Cy Willson wrote:
A few important points that I think people are missing.
- There is supportive evidence of these compounds being efficacious when it comes to increasing endogenous testosterone production. I’ll past some references below.
- Medline or pubmed is not intended to be a source of “proof” nor is any database which has published studies (peer-reviewed or not). Proof as I’ve seen it used here does not exist, as it’s implying that every last variable has been accounted for. Instead, these studies are there to allow others to view and interpret the data themselves, again, in support of or against a given hypothesis. Coming to a different conclusion from the authors is completely fine provided that there isn’t an overwhelming body of evidence which would contradict your own conclusions.
- The second point is exemplified greatly in the following. In the particular study of a tribulus extract and the finding of no increase of testosterone levels, there are many areas to critique. First, you’re talking about a crude plant extract. This has three main problems with it in this situation and in general.

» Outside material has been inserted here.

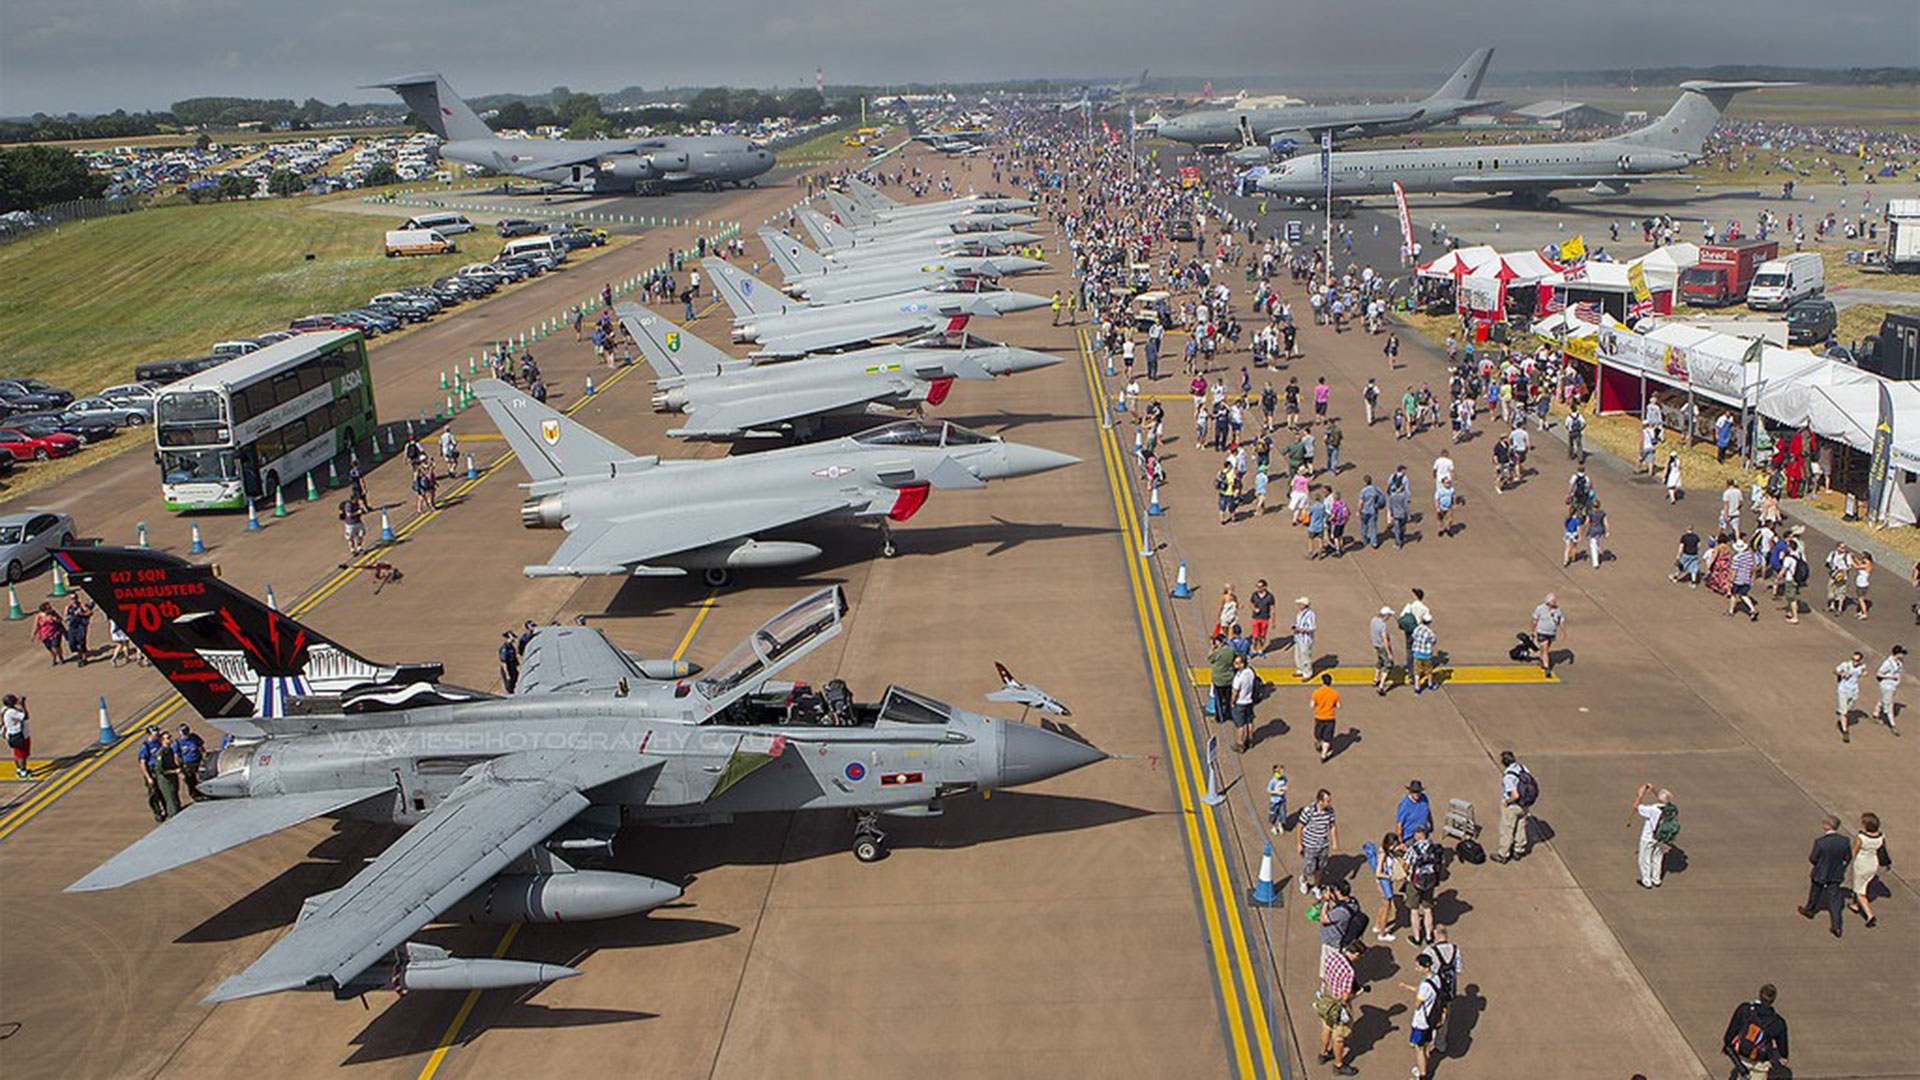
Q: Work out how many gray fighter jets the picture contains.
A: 8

These extracts are “standardized” which simply means that the manufacturers providing the product give a loose promise that the plant contains no less than a particular percentage of the active constituent(s). As I’ve pointed out before in a previous articles, when standardized green tea extracts were evaluated for catechin content, every last product failed to meet label claims, the best of which only had around 50% of the label claim. This is not really anyone’s fault when you’re relying on a standardized products, but it does easily create huge discrepancies when evaluating such products scientifically. This is one reason for isolating and purifying the compounds responsible for said benefits (more on that to follow below). It makes much more sense to use 750 mg of pure active constituents as opposed to 3,000 mg of a plant extract, “standardized” to contain 25% as this eliminates this concern.
In the pharmaceutical industry and really just as a generally good idea, it’s most always preferred to isolate the main active constituent(s) from a plant instead of having crude extracts. Two reasons for this include the idea that many times, a given plant may have other compounds which oppose the actions of the compounds thought to be responsible for the biological effects. The other is of course because many times, plants may also have other compounds which are toxic. There are certainly studies which one can locate which demonstrate a lack of efficacy from a given extract, yet the isolated compound worked, and there are also, again, studies where a given extract has demonstrated toxicity, while the isolated compound has not. Just to name a few, examples would be licorice root, commiphora mukul and cissus quadrangularis.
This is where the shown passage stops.